一路问了几个婢女,只说是太子妃派她送东西给二皇子侧妃,倒也顺利进了侧妃的住处。
这里不比前头喧闹,静悄悄的很是安宁。
二皇子侧妃才生产三日,自是要好生休息的。
她探头望了一眼,廊下两个婢女挨在一起背对着她,正说着小话,一时半会儿留意不到她这里。
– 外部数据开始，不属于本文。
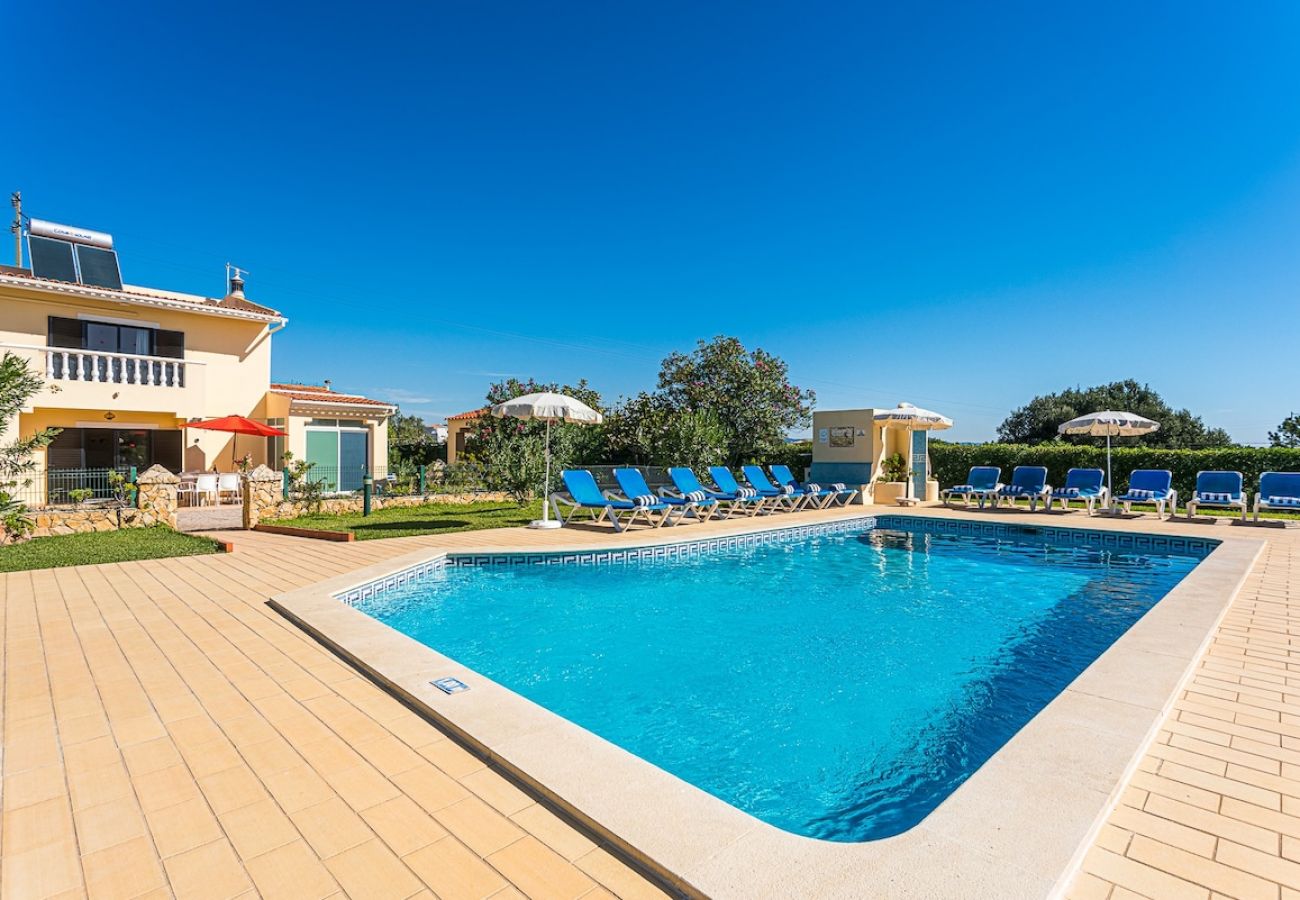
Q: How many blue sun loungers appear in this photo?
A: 12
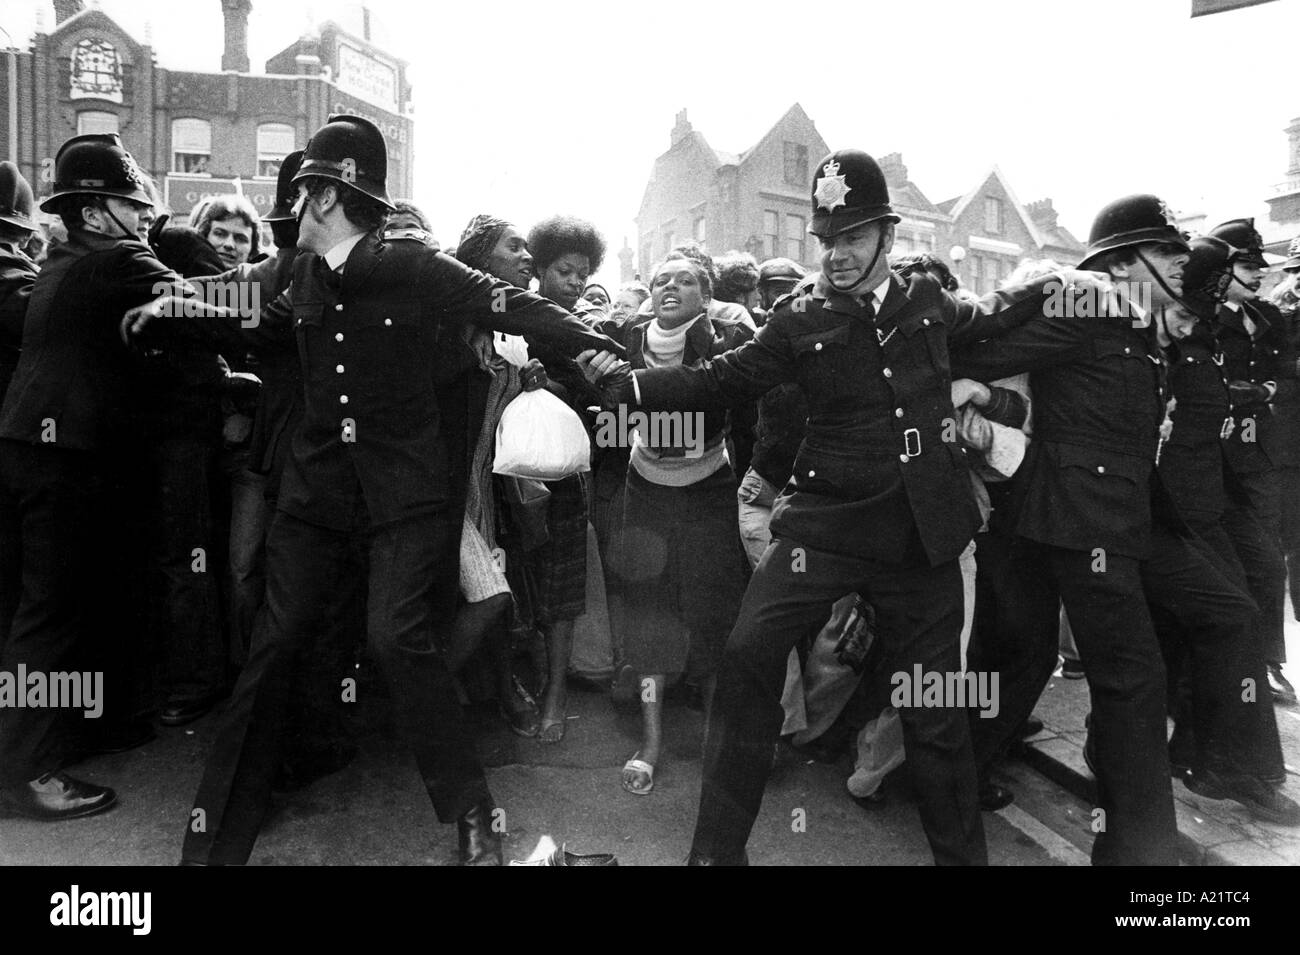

院子布局都相似,她看了一眼,便悄无声息地绕道偏院窗边。
若不出意外的话,侧妃的孩子应该在这间屋子,由乳母哄着。
她上前悄悄掀开半扇窗棂往里张望。
屋子里一片宁静,两个婢女在一旁守着,一个乳母正小心翼翼抱着襁褓,里面小小婴孩露出皱巴巴的脸,眼睛还没睁开,分明是才降生没几日,是实打实的新生儿。
岑令仪心口猛地一沉,心里那点期盼轰然落空。